La crise systémique frappe l’État de plein fouet car ses ressources sont amoindries tandis que ses charges ne cessent d’augmenter. (On lira à ce sujet l’article de Pierre Rimbert “ Les robots ne joueront pas La Traviata ” dans Le Monde Diplomatique de juin 2013). Les États deviennent de manière structurelle les débiteurs, et donc les victimes des créanciers privés qui imposent leur politique, donc leur vision du rôle de l’État. C’est pourquoi les États abandonnent au privé la construction – rentable sur le long terme – de routes, d’hôpitaux, d’écoles etc.
On ne s’en étonnera pas, la notion de solidarité est à rapprocher de celle de solidité. « Solidaire » vient du latin juridique in solidum (« pour le tout »). Cette glu censée nous rassembler, nous rendre plus fort, n’a donc rien à voir avec la charité qu’affectionnent tant les libéraux, la culture anglo-saxonne, ni même le care, cher à la famille Delors. Elle renvoie encore moins à celle de fraternité qui, comme le souligne Alain Supiot, postule « un ancêtre mythique ».
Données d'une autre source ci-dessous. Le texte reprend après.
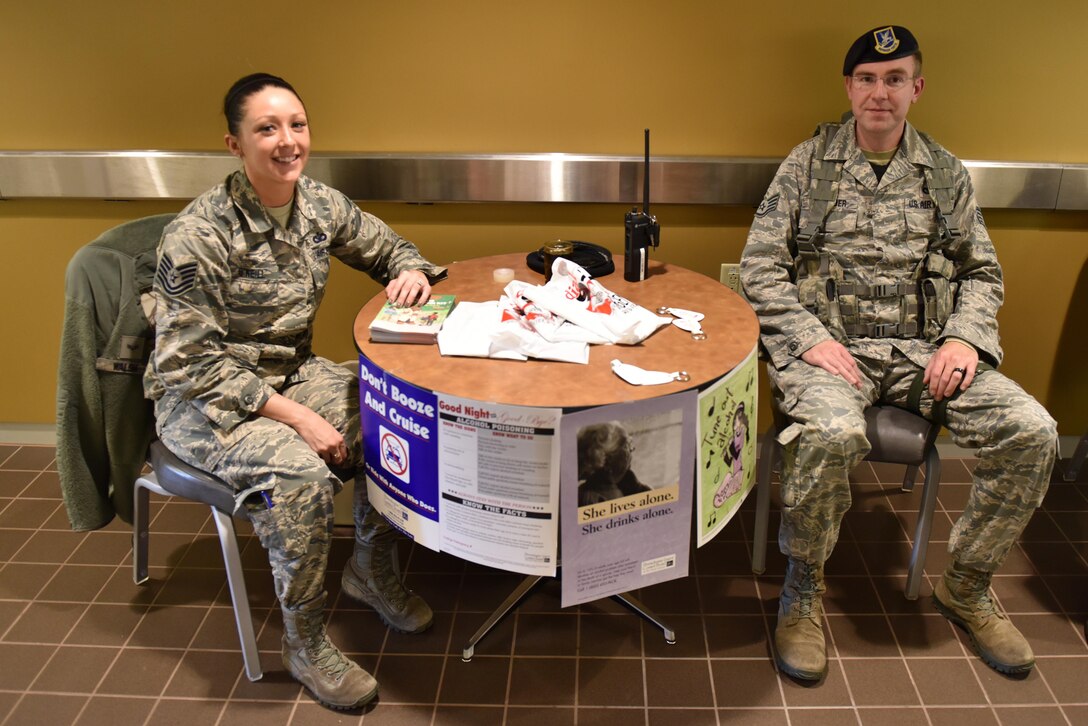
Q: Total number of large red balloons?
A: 0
La montée en puissance du capitalisme industriel a vu s’élaborer un compromis : le travailleur abdiqua sa liberté de citoyen-travailleur (en renonçant à gouverner les entreprises), tandis que les patrons accordèrent à leurs employés un minimum de sécurité physique et économique. Comme l’État ne se conçoit même plus en tant que régulateur, redistributeur des richesses, les droits des travailleurs sont laissés en jachère. Règne alors le chacun pour soi.